## RSS

You can find RSS feeds on many different sites. [Library of Congress](https://www.loc.gov/rss/) has a lot. Most blogs and news web sites have them, for example [Tech Crunch](https://techcrunch.com/rssfeeds/), [New York Times](http://www.nytimes.com/services/xml/rss/index.html), and [NPR](https://help.npr.org/customer/portal/articles/2094175-where-can-i-find-npr-rss-feeds-). The [DC Public Library](http://www.dclibrary.org/) even gives you an RSS feed of your [catalog searches](https://catalog.dclibrary.org/client/rss/hitlist/dcpl/qu=python). iTunes delivers podcasts by [aggregating RSS feeds](http://itunespartner.apple.com/en/podcasts/faq) from content creators. 

Today we are going to take a look at the [Netflix Top 100 DVDs](https://dvd.netflix.com/RSSFeeds).
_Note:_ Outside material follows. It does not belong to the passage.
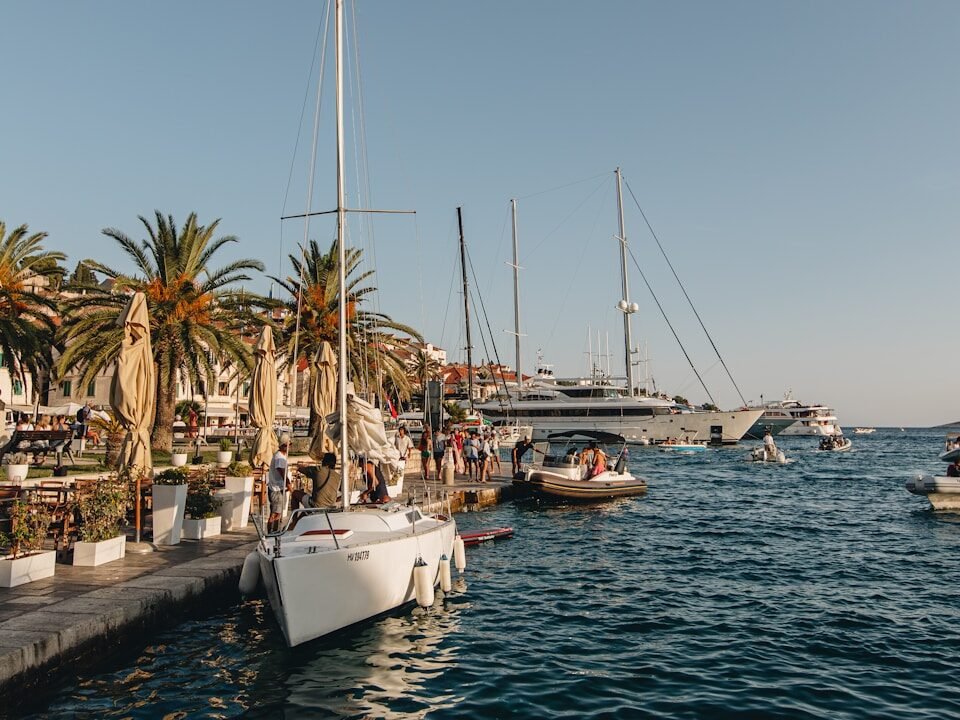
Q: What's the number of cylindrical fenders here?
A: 4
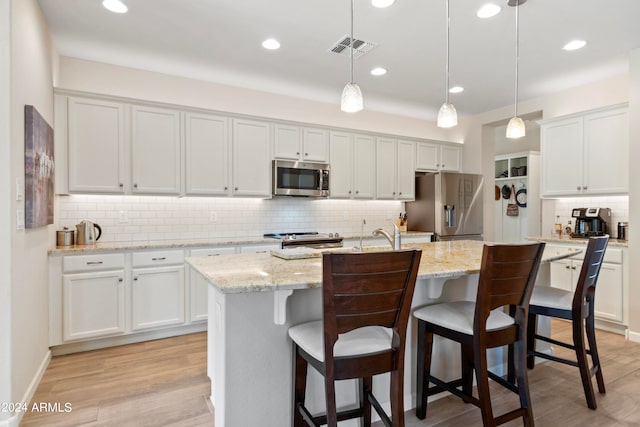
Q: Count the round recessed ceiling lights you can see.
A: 7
We will use the Python package [FeedParser](https://pypi.python.org/pypi/feedparser) to work with the RSS feed. FeedParser will allow us to deconstruct the data in the feed.

In [7]:
import feedparser
import pandas as pd

In [17]:
RSS_URL = "https://usa.newonnetflix.info/feed"

In [18]:
feed = feedparser.parse(RSS_URL)

In [19]:
type(feed)

feedparser.util.FeedParserDict

"parse" is the primary function in FeedParser. The returned object is dictionary like and can be handled similarly to a dictionary. For example, we can look at the keys it contains and what type of items those keys are.

In [20]:
feed.keys()

dict_keys(['bozo', 'entries', 'feed', 'headers', 'updated', 'updated_parsed', 'href', 'status', 'encoding', 'version', 'namespaces'])

In [21]:
type(feed.bozo)

bool

In [13]:
type(feed.feed)

feedparser.util.FeedParserDict

We will look at some, but not all, of the data stored in the feed. For more information about the keys, see the [documentation](http://pythonhosted.org/feedparser/).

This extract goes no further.